The Supreme Court held today in Kahler v. Kansas that the Constitution does not require states to use a definition of the insanity defense that “compels the acquittal of any defendant who, because of mental illness, could not tell right from wrong when committing his crime.”
Kansas law allows a defendant to invoke mental illness to show that he lacked intent for the crime. A defendant can also present evidence of mental illness after conviction to justify a reduced sentence or commitment to a mental health facility. But unlike in most other states, a defendant whose illness prevented him from recognizing his criminal act as morally wrong would not be acquitted in Kansas.
James Kahler argued that Kansas had “unconstitutionally abolished the insanity defense” by allowing the conviction of a mentally ill person “who cannot tell the difference between right and wrong.” He was sentenced to death in 2011 for the killing of his two daughters, his estranged wife, and his wife’s grandmother in 2009.
Mr. Kahler’s lawyers argued in their brief to the Supreme Court that the Kansas rule “defies a fundamental, centuries-old precept of our legal system: People cannot be punished for crimes for which they are not morally culpable.”

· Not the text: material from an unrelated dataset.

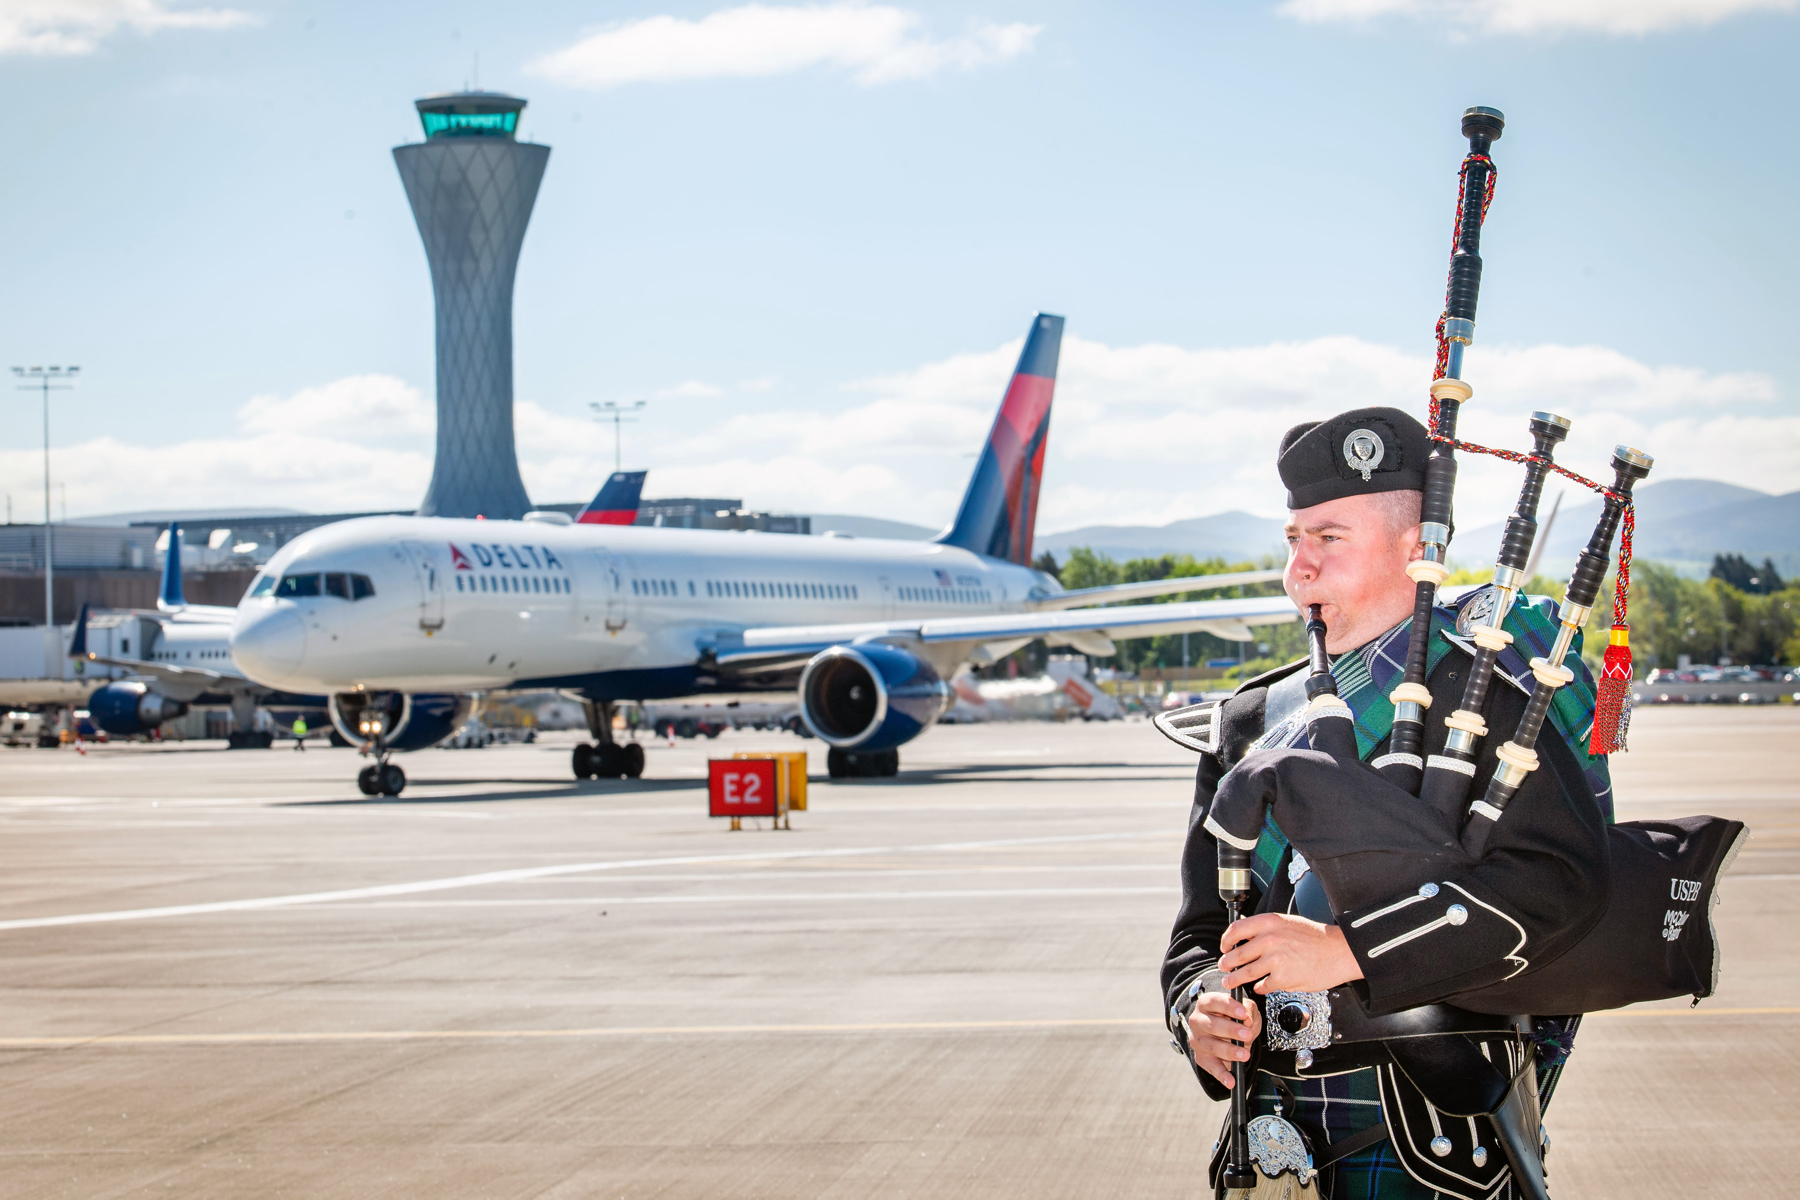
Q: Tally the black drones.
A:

Justice Elena Kagan wrote for the Court that a state’s insanity defense violates the Due Process Clause only if it “offends some principle of justice so rooted in the traditions and conscience of our people as to be ranked as fundamental.” In other words, she wrote, “The question is whether a rule of criminal responsibility is so old and venerable—so entrenched in the central values of our legal system—as to prevent a State from ever choosing another.”
The Court agreed with Mr. Kahler that a rule recognizing insanity as relieving responsibility for a crime is that type of fundamental rule. But it concluded that the rule adopted by Kansas and four other states—Alaska, Idaho, Montana and Utah—satisfies that broad principle because it allows a defendant to use mental health evidence to show their inability to form intent and to mitigate culpability and lessen punishment at sentencing.
Accordingly, the Court concluded, Kansas had not abolished the insanity defense entirely. And the Constitution doesn’t require it to adopt any specific rule because, the Court wrote, “No insanity rule in this country’s heritage or history was ever so settled as to tie a State’s hands centuries later.”
“Defining the precise relationship between criminal culpability and mental illness involves examining the workings of the brain, the purposes of the criminal law, the ideas of free will and responsibility,” Justice Kagan explained. “It is a project demanding hard choices among values, in a context replete with uncertainty, even at a single moment in time. And it is a project, if any is, that should be open to revision over time, as new medical knowledge emerges and as legal and moral norms evolve.”
“Which is all to say that it is a project for state governance, not constitutional law,” Justice Kagan concluded.
In a dissent joined by Justices Sonia Sotomayor and Ruth Bader Ginsburg, Justice Stephen Breyer wrote that requiring the acquittal of a defendant who could not tell right from wrong when committing his crime is a fundamental rule.
“Its basic insight is that mental illness may so impair a person’s mental capacities as to render him no more responsible for his actions than a young child or a wild animal,” he wrote. “Such a person is not properly the subject of the criminal law.” Kansas’s law, he reasoned, “excises this fundamental principle from its law entirely.”
He used a hypothetical to illustrate the deficiency in Kansas’s law: in Prosecution One, the defendant was shown at trial to have killed someone because they were convinced they were killing a dog; in Prosecution Two, the defendant killed someone out of the belief that a dog ordered them to. (Justice Breyer noted that mental illness is far more likely to cause the type of delusion in the second case than in the first.)
“Under Kansas’ changed law, the defendant in Prosecution One could defend against the charge by arguing that his mental illness prevented him from forming the mental state required for murder (intentional killing of a human being)—just as any defendant may attempt to rebut the State’s prima facie case for guilt,” Justice Breyer wrote. But the second defendant has no defense. “Because he acted with the requisite level of intent, he must be convicted regardless of any role his mental illness played in his conduct.”